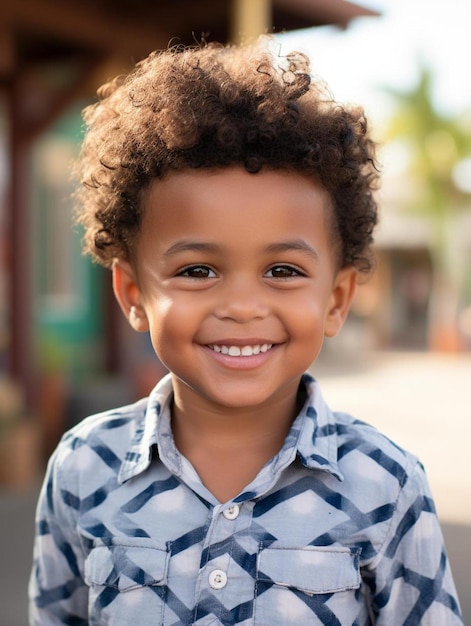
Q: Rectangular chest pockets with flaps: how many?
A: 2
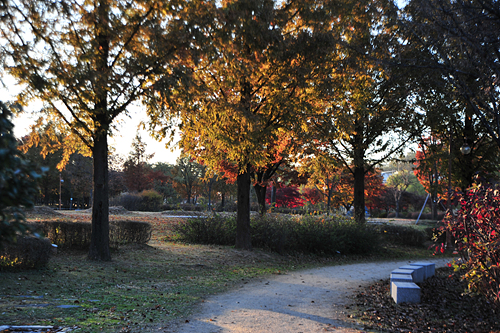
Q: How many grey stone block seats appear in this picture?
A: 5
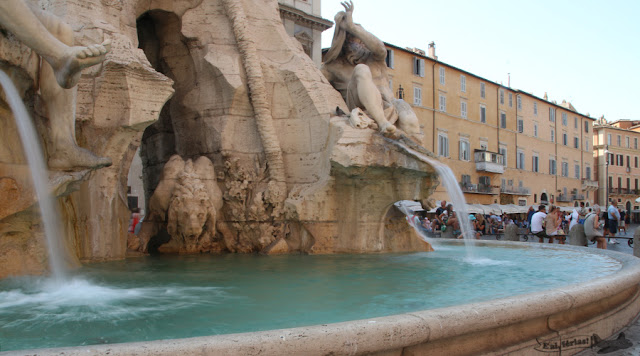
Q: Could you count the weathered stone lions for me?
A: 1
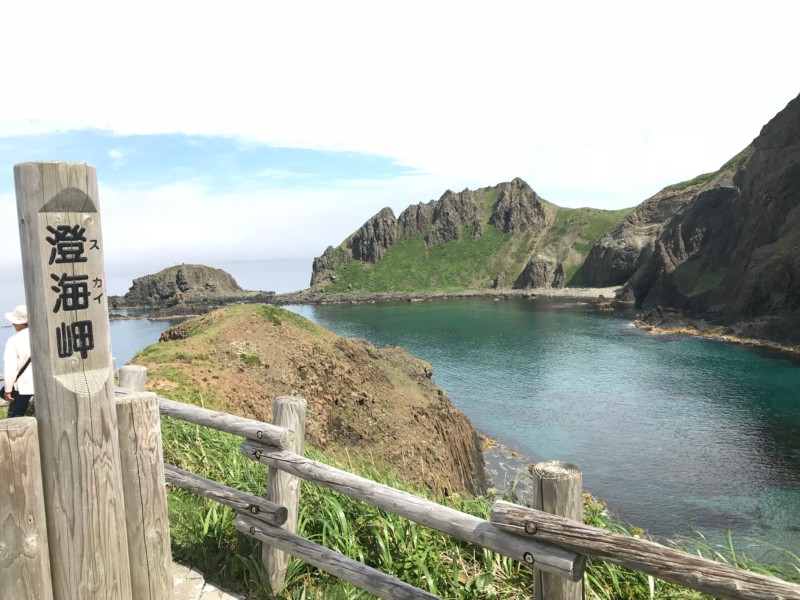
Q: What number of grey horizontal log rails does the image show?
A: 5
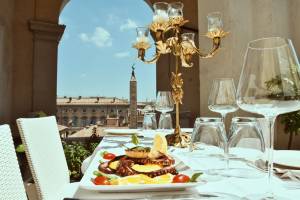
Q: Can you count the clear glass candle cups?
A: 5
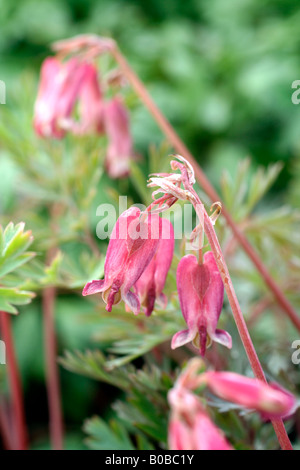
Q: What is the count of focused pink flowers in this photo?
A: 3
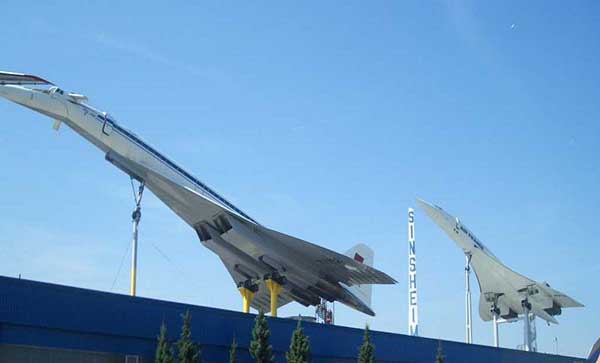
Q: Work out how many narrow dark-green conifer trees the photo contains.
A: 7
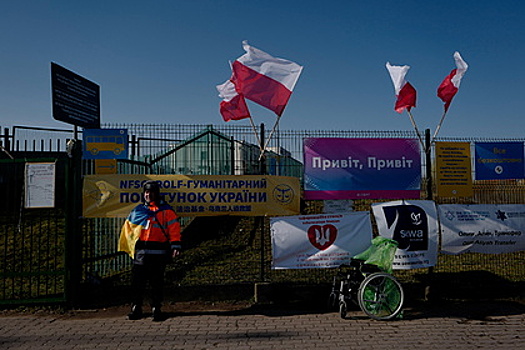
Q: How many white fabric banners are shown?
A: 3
==
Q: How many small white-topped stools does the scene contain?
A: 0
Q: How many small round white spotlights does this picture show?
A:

• [Task description]:
Wherever the string "picture" occurs in the records above, copy that line.

• [Reply]:
Q: How many grey stone block seats appear in this picture?
Q: How many small round white spotlights does this picture show?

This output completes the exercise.